Rainbow Dash Rozdział 2

-Ha, skończyłam, teraz czekam na następny tom! - uradowałam się kolejną skończoną książką Dzielnej DO.
 Dzisiaj mam nowe plany. Soarin zaprosił mnie koło fontanny. Hurra! Amorek strzelił. Zamknij się! Wcale nie! No dobra, może trochę. Poszłam tam. Po drodze widziałam jakiegoś kuca który szedł w moją strone, ale ten ktoś się tym szybciej zbliżał. Okazało się, że to był mój były, Rainbow Blitz. Ma takie same kolory co ja tylko ułożenie grzyw i ogonów nas odrużnia.
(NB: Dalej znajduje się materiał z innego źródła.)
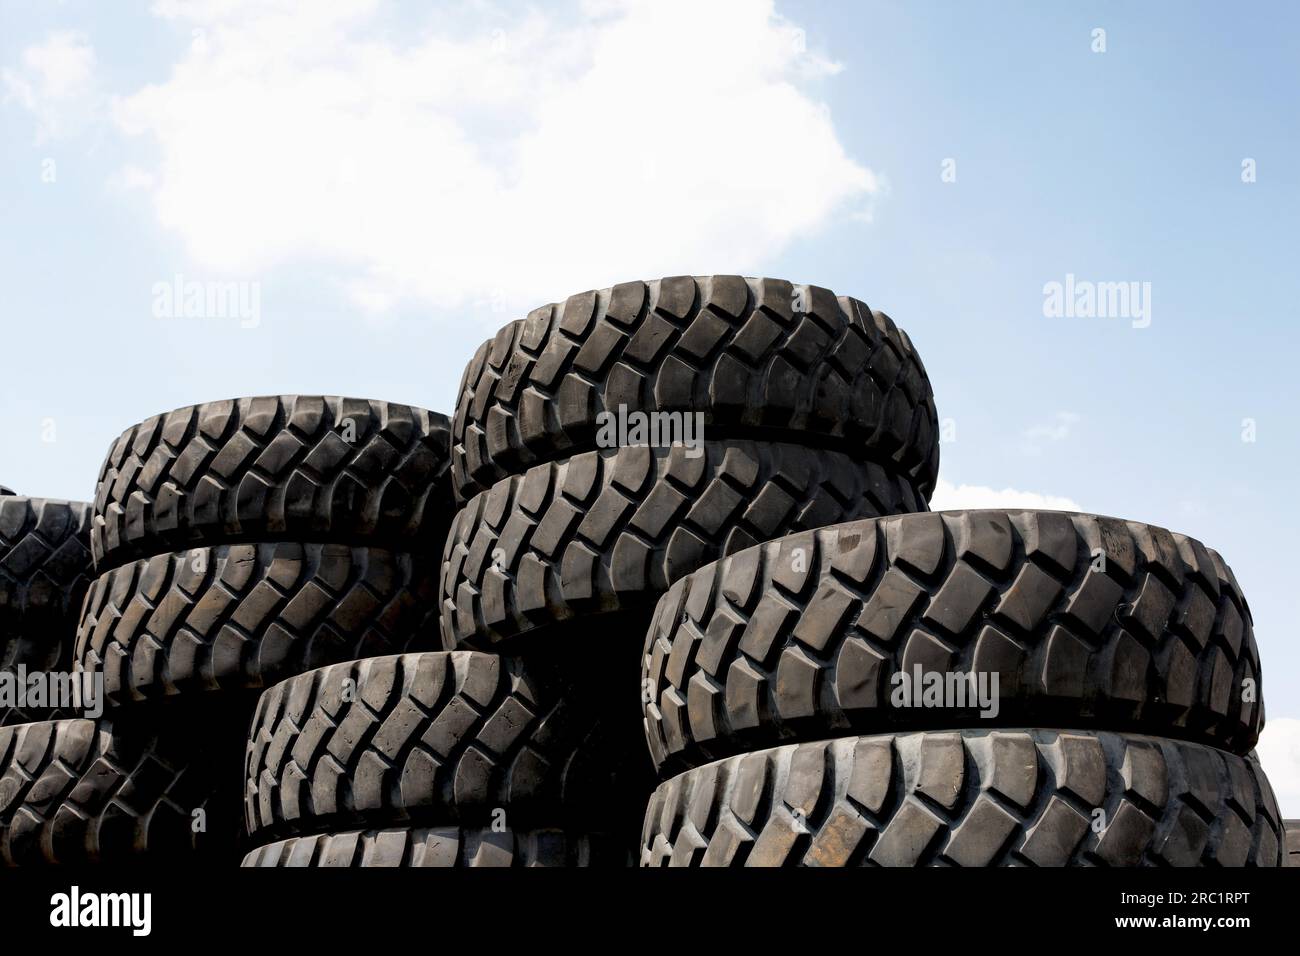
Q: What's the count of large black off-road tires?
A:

Przez to, że szłam bardzo blisko ściany innego budynku złapał mnie i oparł się o ścianę tak jak to robią ,,luzacy".
-No proszę to nasza, kochana Dash, tak dawno cię nie widziałem. - haha bardzo śmieszne.
-Idź sobie, nie potrzebujesz mnie! - powiedziałam.
-Ale, to nie tak, przepraszam, że cię zostawiłem. Wybacz mi proszę. - nie słuchaj go Rainbow Dash, nieeee!
 Zza swojego grzbietu wyciągnął bukiet tęczowych kwiatów, wiedział, że mam na nie słabość. Jego fioletowe jak fiołki oczy wpatrywały się centralnie w moje. Serce zaczęło mi szybciej bić niż zwykle. Dawno się tak nie czułam jak w tej chwili. Zawsze tak było, że nikt nie obdarowywał mnie tak miłością jak Blitz. Tylkoprzy nim po śmierci mojej starszej siostry czułam się bardziej bezpieczna.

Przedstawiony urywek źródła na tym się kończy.